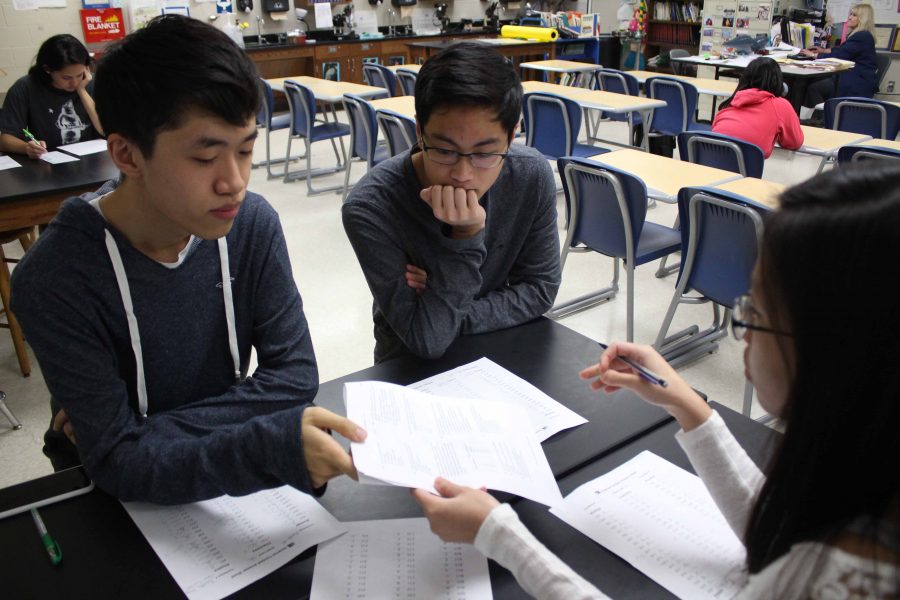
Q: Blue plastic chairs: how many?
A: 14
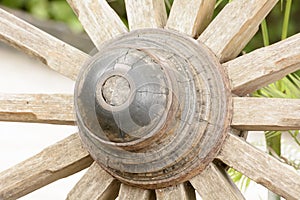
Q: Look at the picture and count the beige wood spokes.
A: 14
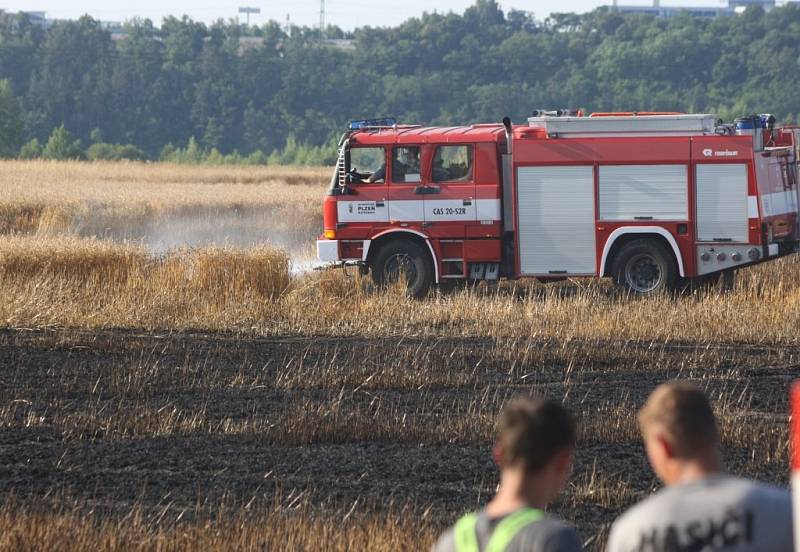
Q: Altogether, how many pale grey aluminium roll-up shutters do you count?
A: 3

++++

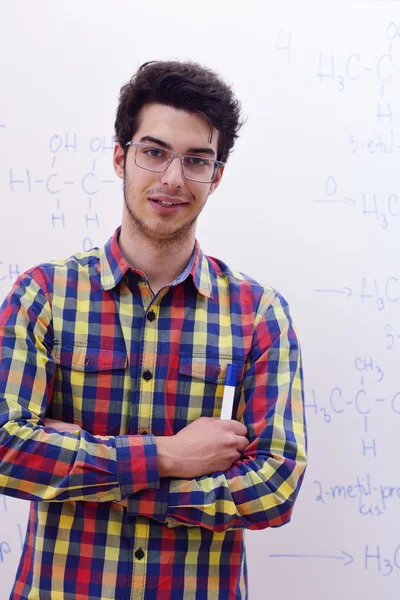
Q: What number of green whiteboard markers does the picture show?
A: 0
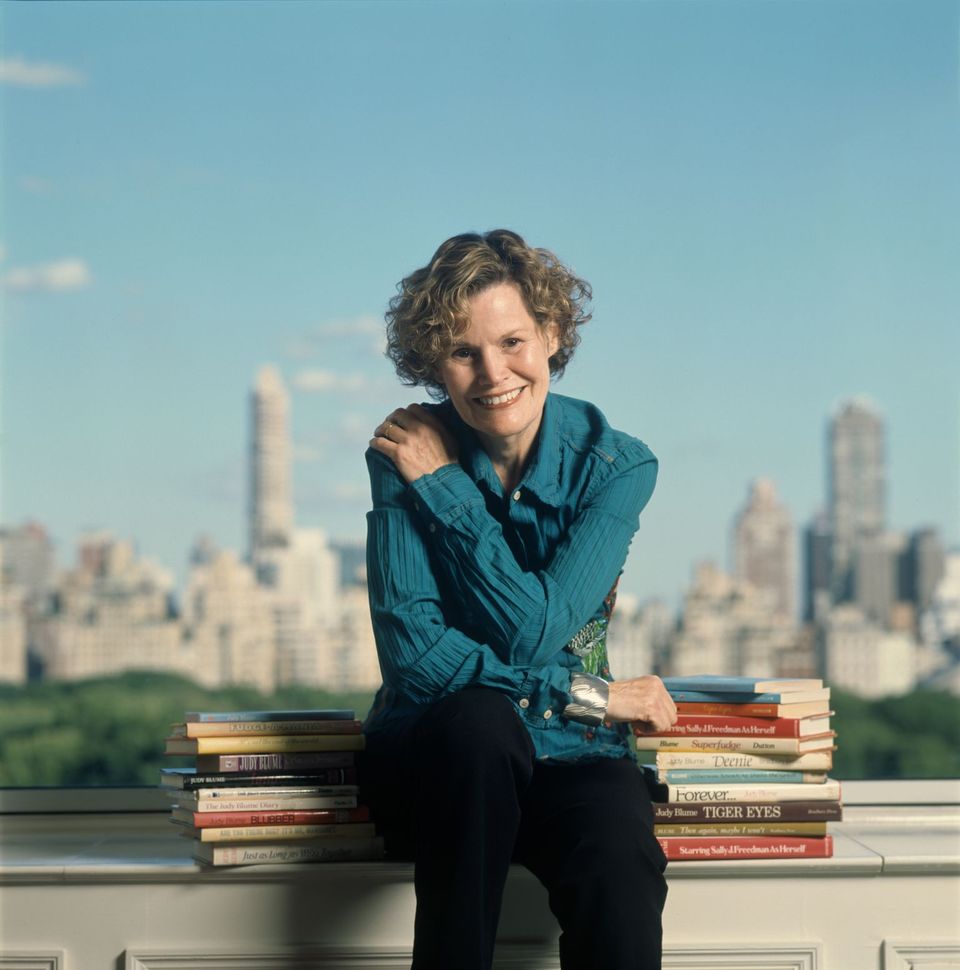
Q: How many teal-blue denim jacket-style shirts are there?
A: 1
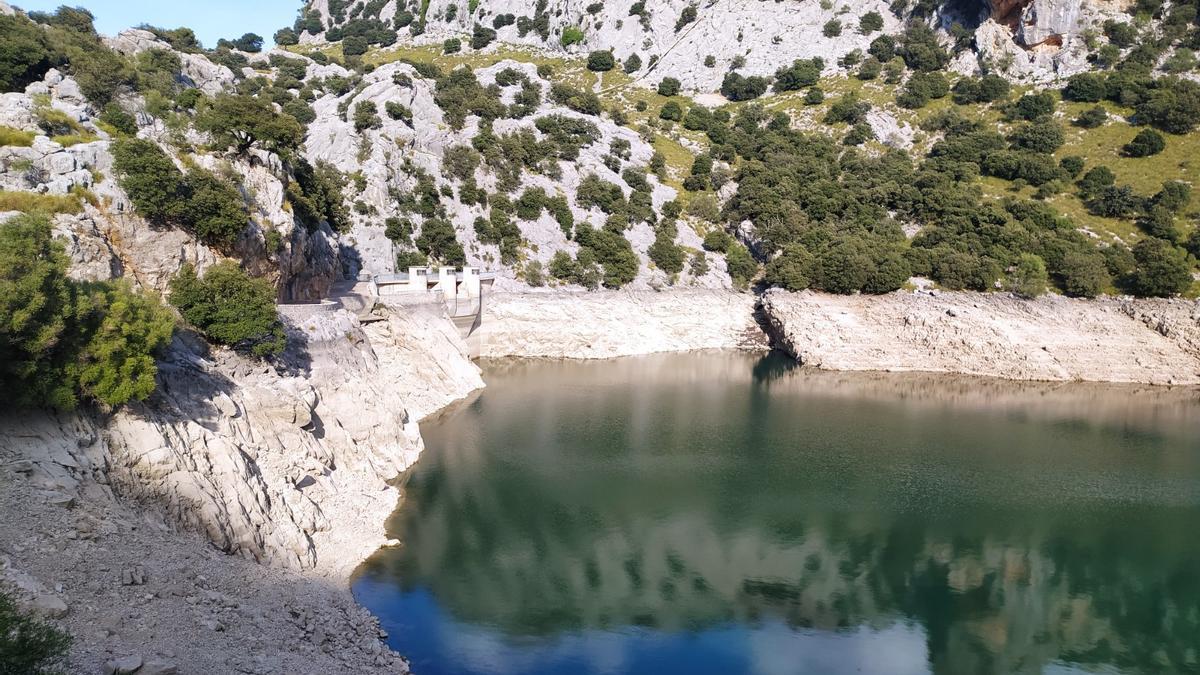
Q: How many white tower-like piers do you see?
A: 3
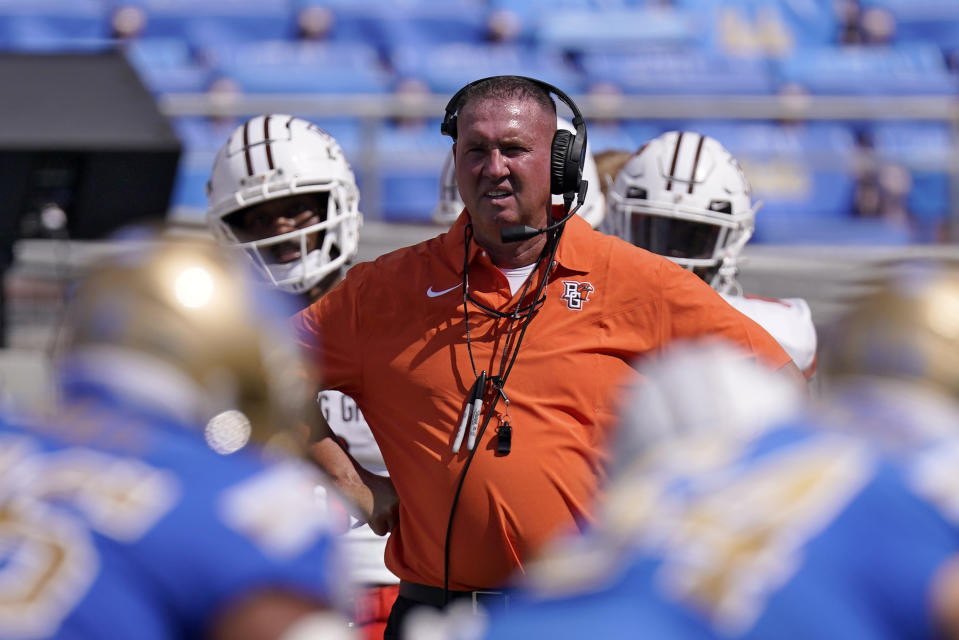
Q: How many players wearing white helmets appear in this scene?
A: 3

++++

REQUIRED WORK: The lines that contain the word "count" are wanted; copy each of them from the records.

TASK SOLUTION:
Q: Look at the picture and count the beige wood spokes.
Q: Altogether, how many pale grey aluminium roll-up shutters do you count?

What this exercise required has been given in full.